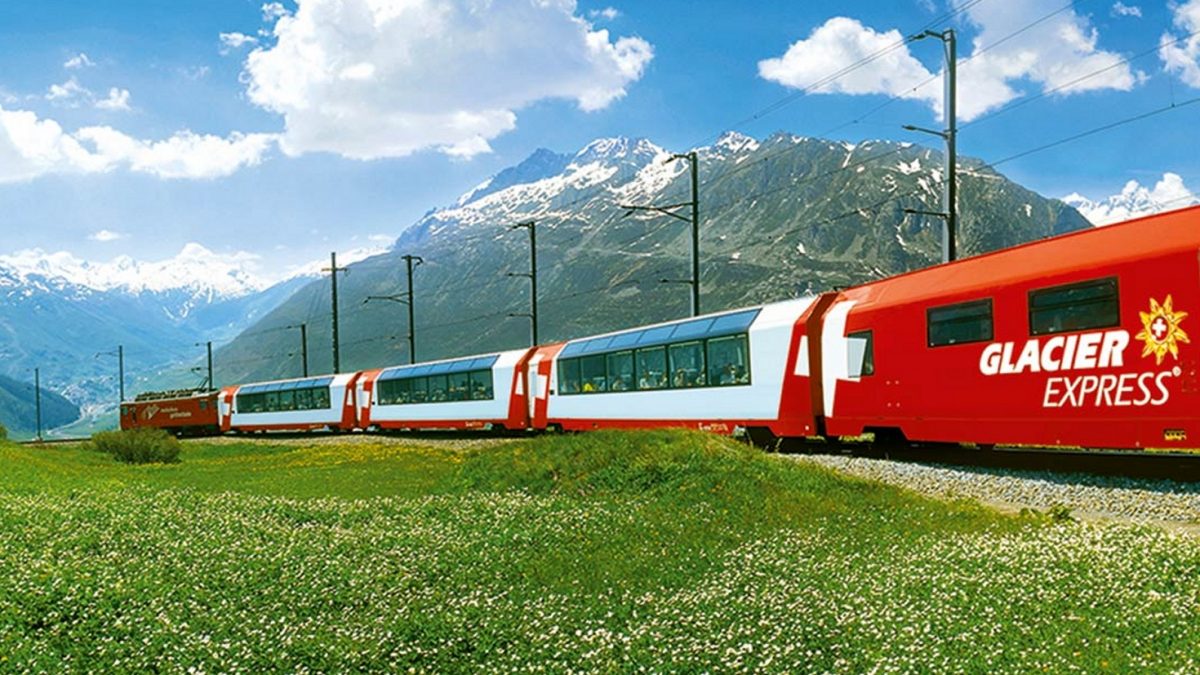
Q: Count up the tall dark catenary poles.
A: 9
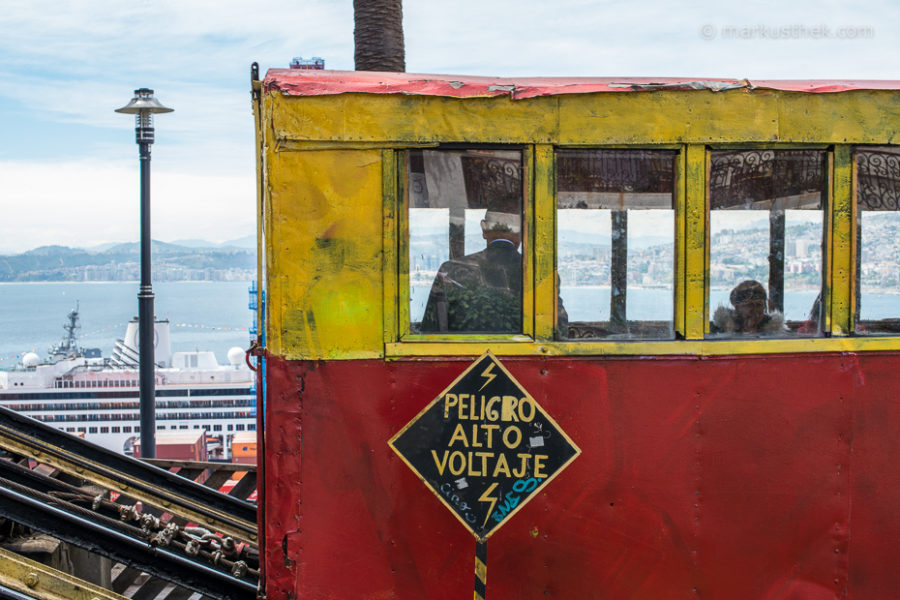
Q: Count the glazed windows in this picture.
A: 4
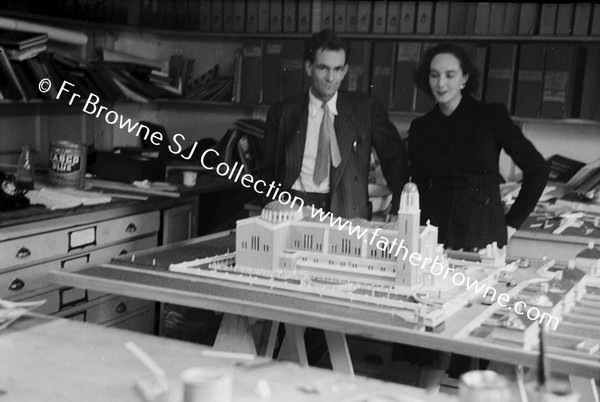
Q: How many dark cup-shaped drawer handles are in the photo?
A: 5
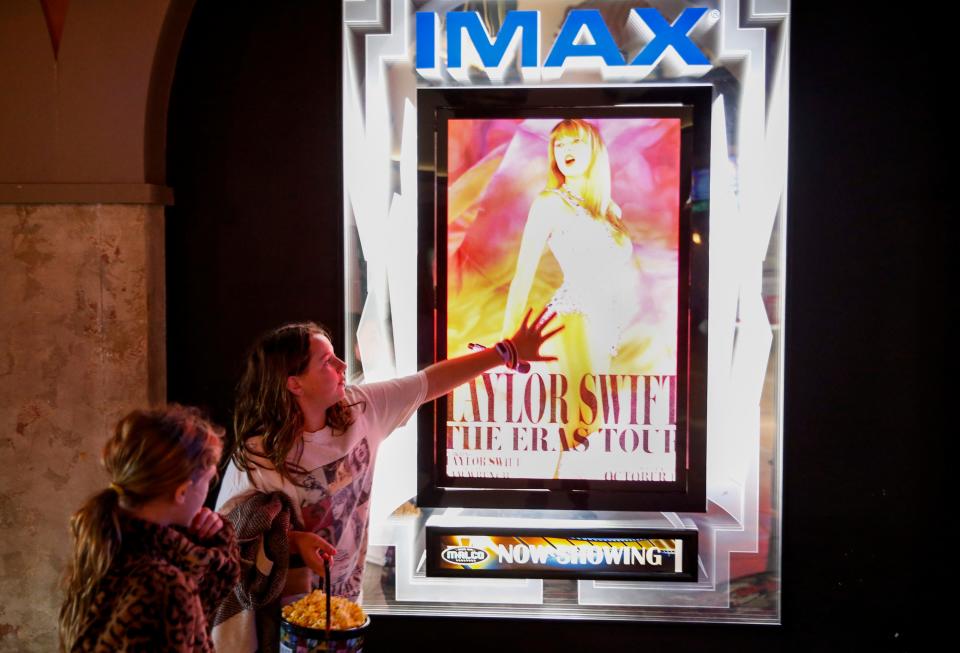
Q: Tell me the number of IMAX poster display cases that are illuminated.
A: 1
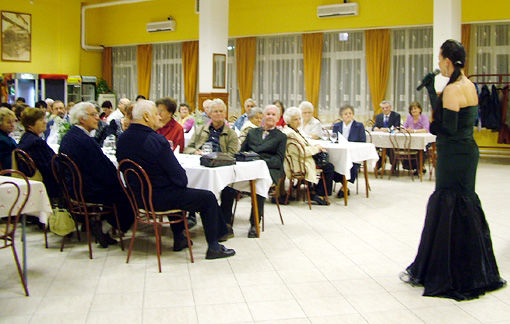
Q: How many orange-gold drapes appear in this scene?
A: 7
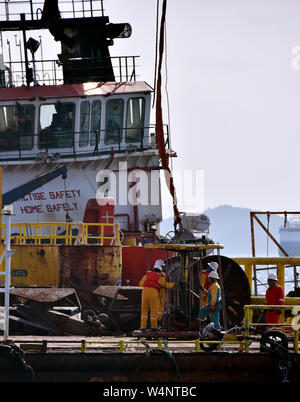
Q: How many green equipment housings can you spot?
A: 0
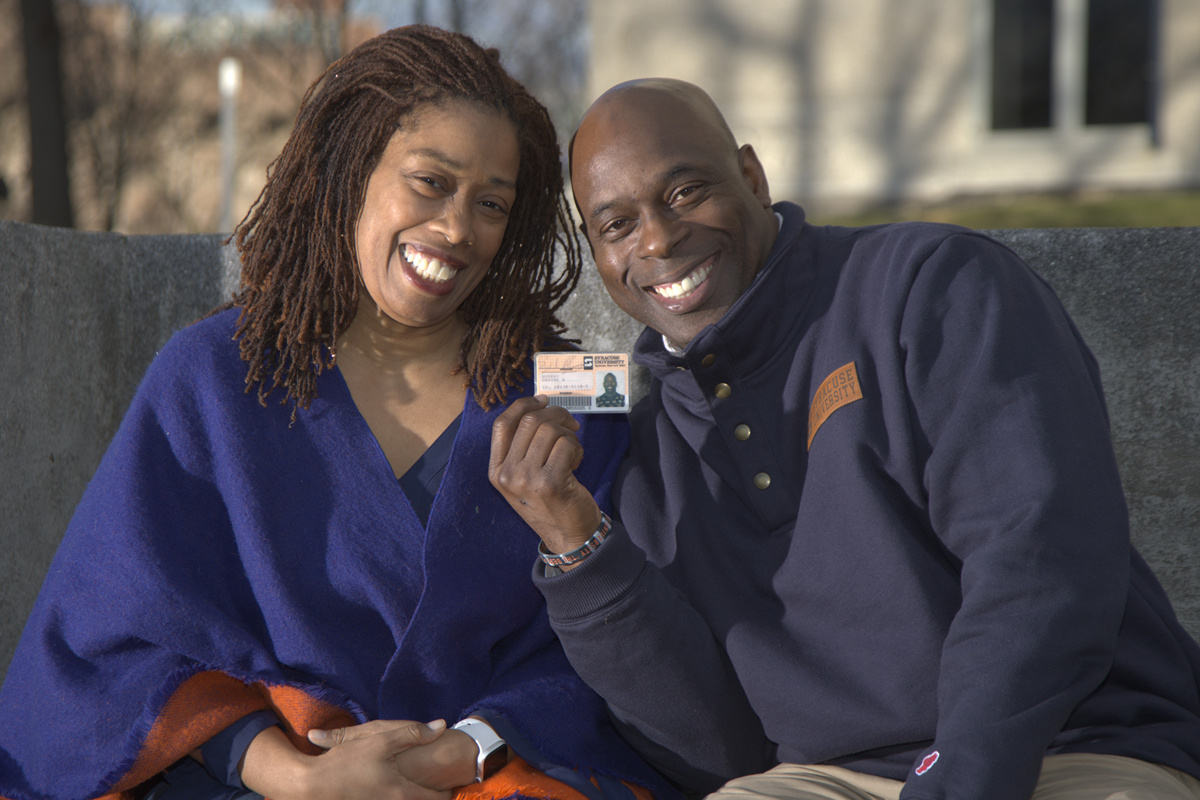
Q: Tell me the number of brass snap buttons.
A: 4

- **EXERCISE OBJECTIVE**: Only the lines above that hold "many" are wanted. Show every one of them.

- **RESPONSE**:
Q: How many dark cup-shaped drawer handles are in the photo?
Q: How many orange-gold drapes appear in this scene?
Q: How many green equipment housings can you spot?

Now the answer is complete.